When awaiting a sub-workflow, if that sub-workflow executes another workflow, the grandfather workflow starts running again after the grandchild workflow returns when I don’t believe it should. The middle workflow loops round to a wait and for some reason another copy of the middle workflow is spawned too. It only does this with a wait time of ~2 minutes in the middle workflow, if you only wait 1 minute the status of the workflows in executions remains Running rather than Waiting and the behaviour is as expected rather than this strange behaviour.
Please share your workflow
There are three to demonstrate the problem. I clipped then out of a bigger project trying to isolate the bug so they contain a bit of superfluous code.
This is the grandfather workflow. It calls the middle workflow. You can edit “Edit Here” node to fiddle with the time:
This is the middle workflow, called by the grandfather workflow.
This is the grandchild workflow. It is called by the middle workflow:
I don’t have time to look any further into it right now but i’ll forward this to the n8n team so that they can take a look. I did manage to reproduce the issue.
I did a very small amount of testing and the issue is not with nested execute workflow nodes 3 levels deep. I tested simpler versions of your workflow and it worked as expected.
But something about yours is causing it to loop. its running dozens of times every second when it should be waiting. But maybe i’m missing something too, i’ll take a closer look later if im able to
Thank you. It’s a bit of a show-stopper for me. I need to make sure only one copy of a workflow runs at a time (in an infinity loop, with waiting) so I made a simple (but a little more complex that others I’ve seen here) semaphore system and this bug stops it working. None of the other solutions I’ve seen on here fit my use case, there was one that queried an undocumented REST API (by the chap who owns n8n I believe) that was promising but that REST API seems to have gone now. I am trying to use heart beats to say “I’m still alive” so it will timeout after 30.5 minutes and a new copy will launch, having the infinity loop workflow renew it’s lock every 30 minutes to prevent timeout. I also wanted to use it with another workflow, where it would delete it’s lock, so when it went to renew the lock the workflow was automatically stopped in favour of the new workflow.
I saw a solution that did some of this (I think you wrote it actually) using both files and a Google Sheet before deciding to roll my own.
I might be able to work around it by only waiting a minute at a time (untested, but the behaviour of this suggests it might work) yet that’s not really ideal, I’ll only do it if we don’t receive any updates to this (potential) bug. Thanks for reporting it for me.

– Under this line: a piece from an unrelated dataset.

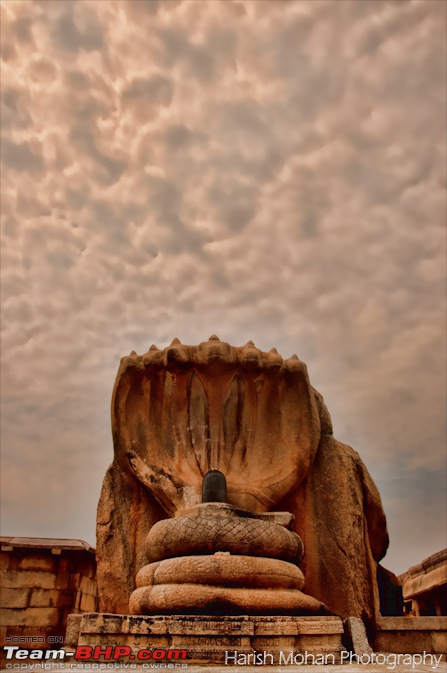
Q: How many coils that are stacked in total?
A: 3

I just discovered something that may help with my use case and mean this bug no longer stops me. For anyone else who is trying to run only one workflow at a time, this could help:
I should have tried it first, this API, while documented, seems to no longer exist. I’ll go look at the API playground and see if I can find it. I’ll report back if I do.
Unfortunately, the returned executions from GetMany do not include the current execution if I add a wait to the end of it. It looks a bit flakey but might still suffice for my use case.
I made a Redis semaphore system using the API. It works quite nicely, I added the option to kill executing workflows but it errored when I tried it because you can’t call the execution delete api on running workflows apparently. I also changed my infinity loop workflow to trigger on a schedule and wait (using the Redis semaphore system). I don’t need this complicated flow anymore.